§ **Exercise**
Show every line of the data that includes the word "plastic".

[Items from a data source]
══════════════════════════════

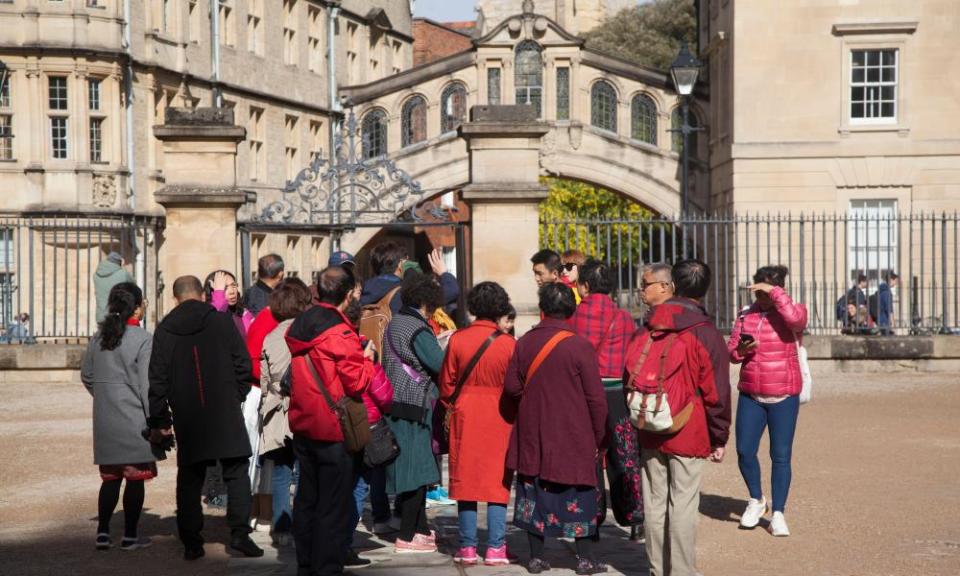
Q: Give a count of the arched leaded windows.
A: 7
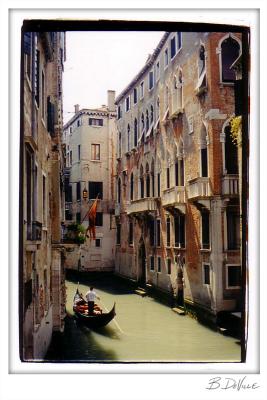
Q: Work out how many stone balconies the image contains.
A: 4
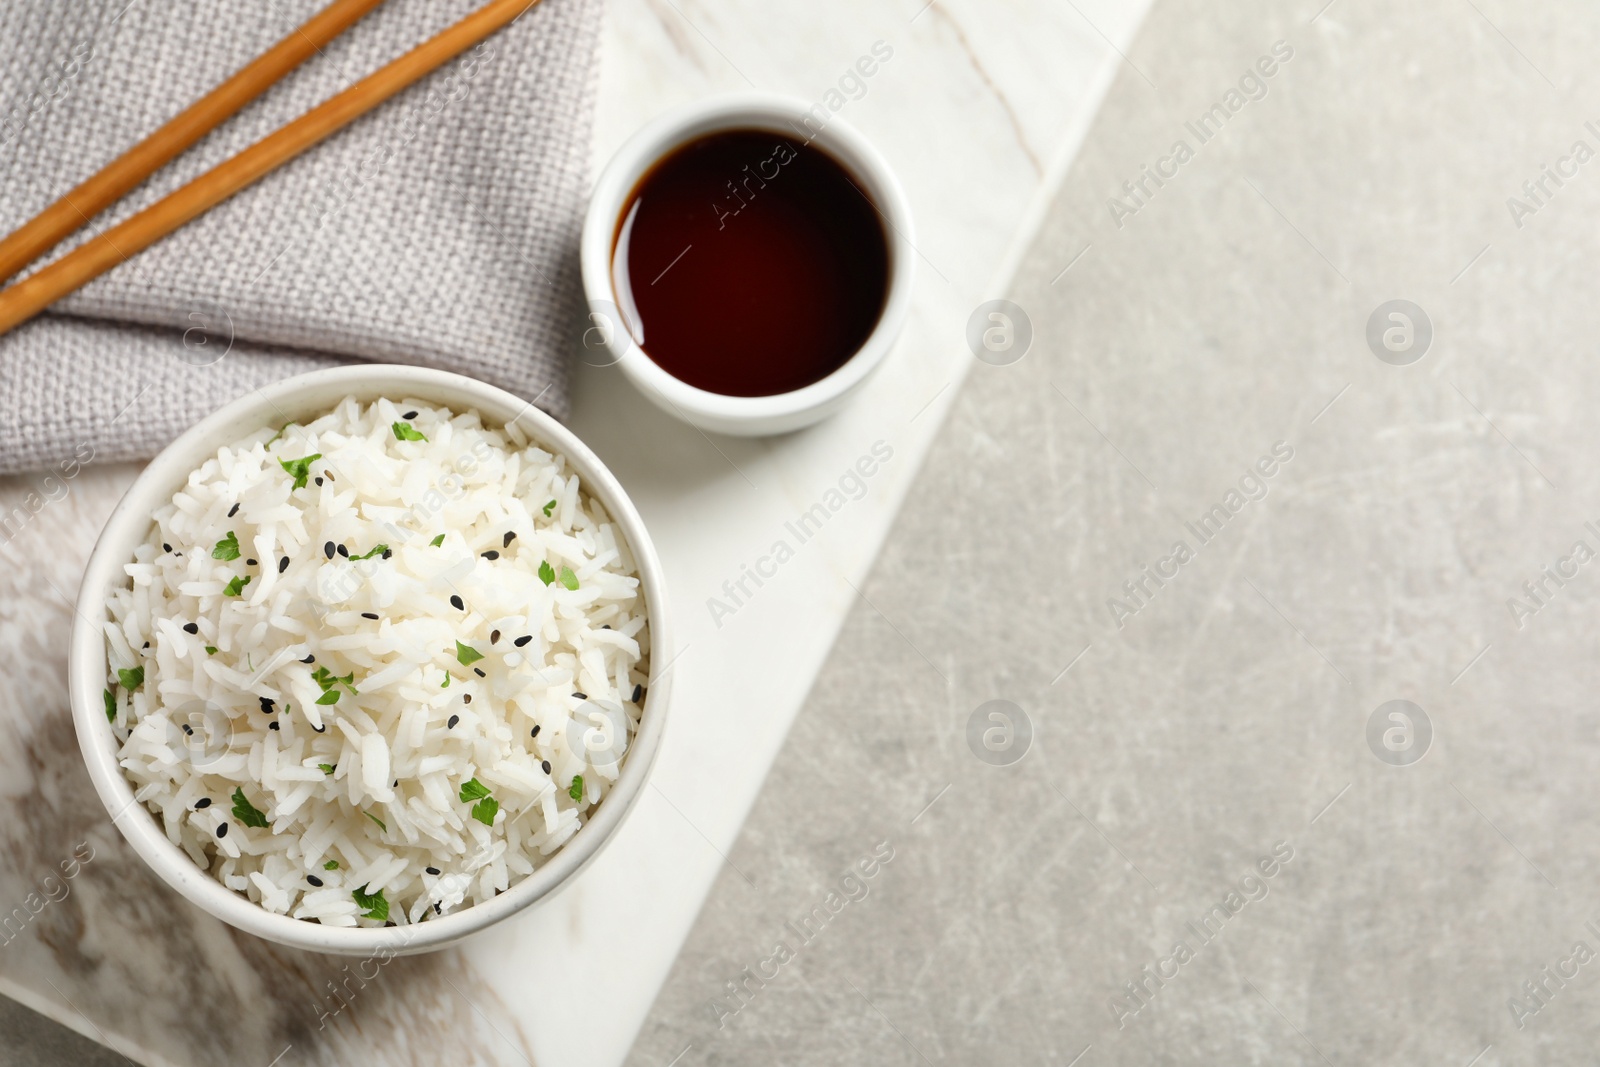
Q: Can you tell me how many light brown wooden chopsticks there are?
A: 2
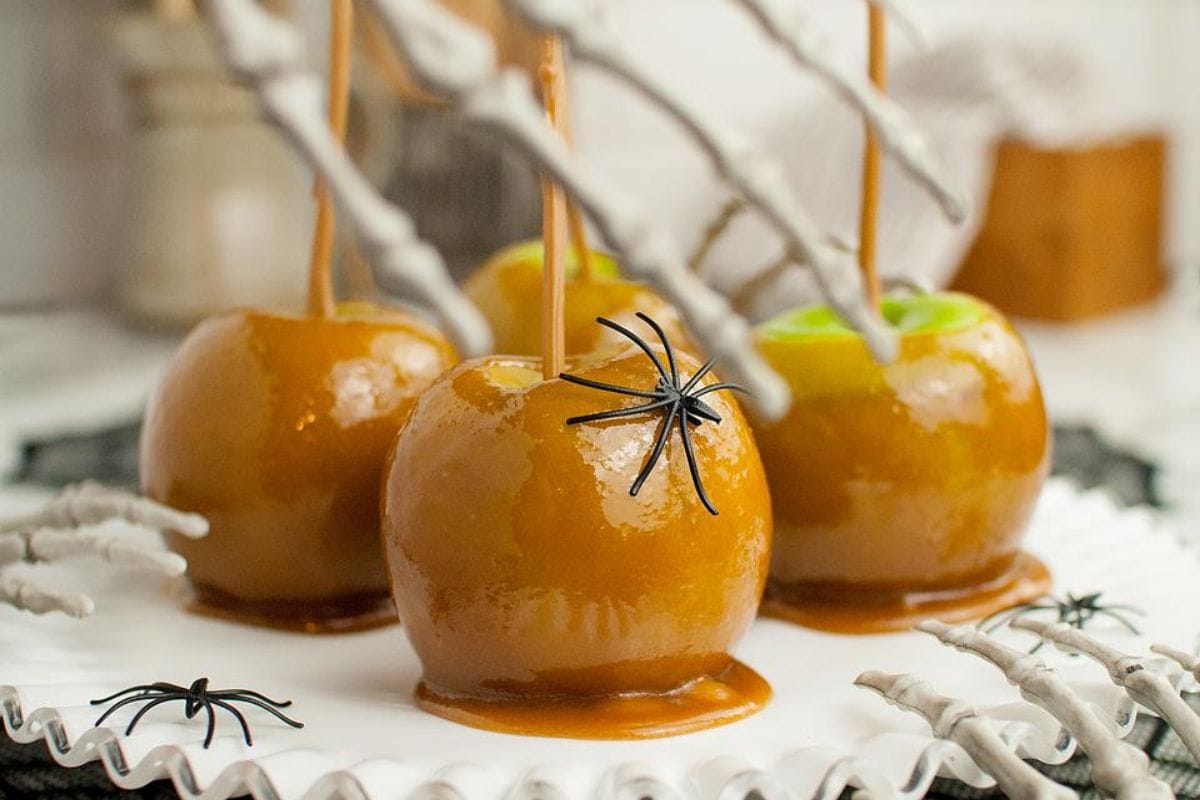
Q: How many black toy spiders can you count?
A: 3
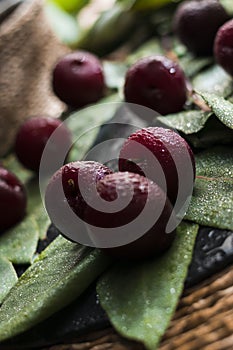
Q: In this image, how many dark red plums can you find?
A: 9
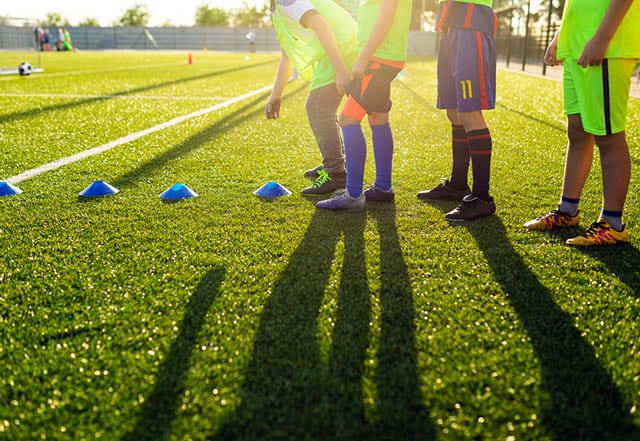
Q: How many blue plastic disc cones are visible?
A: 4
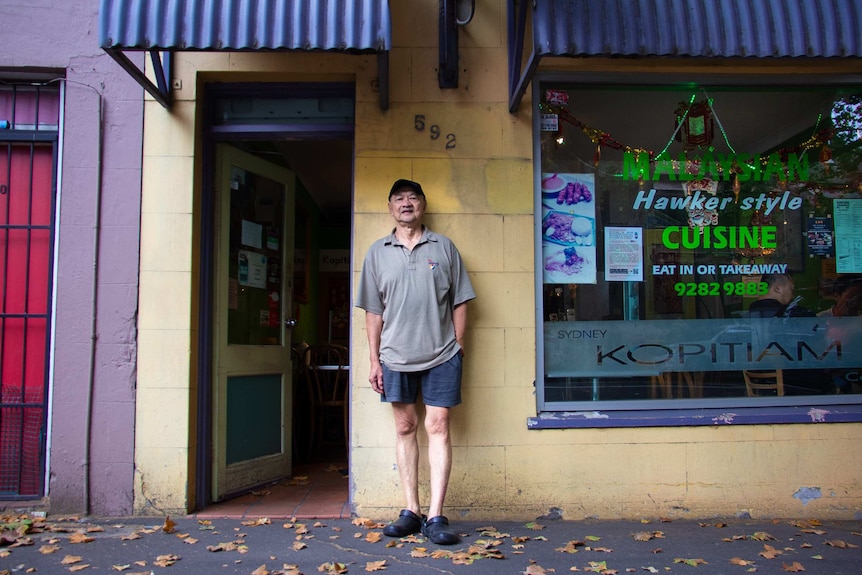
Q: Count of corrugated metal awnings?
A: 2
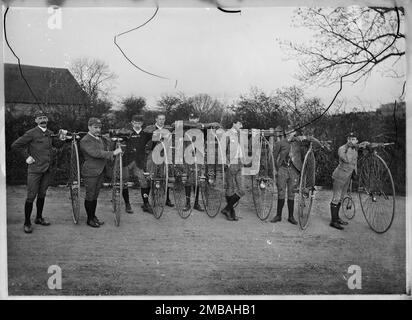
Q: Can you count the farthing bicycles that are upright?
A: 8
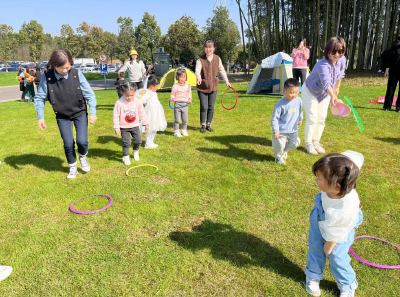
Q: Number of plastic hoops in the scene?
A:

══════════════════════════════

§ **Expected answer**
Q: How many blue plastic disc cones are visible?
Q: Number of plastic hoops in the scene?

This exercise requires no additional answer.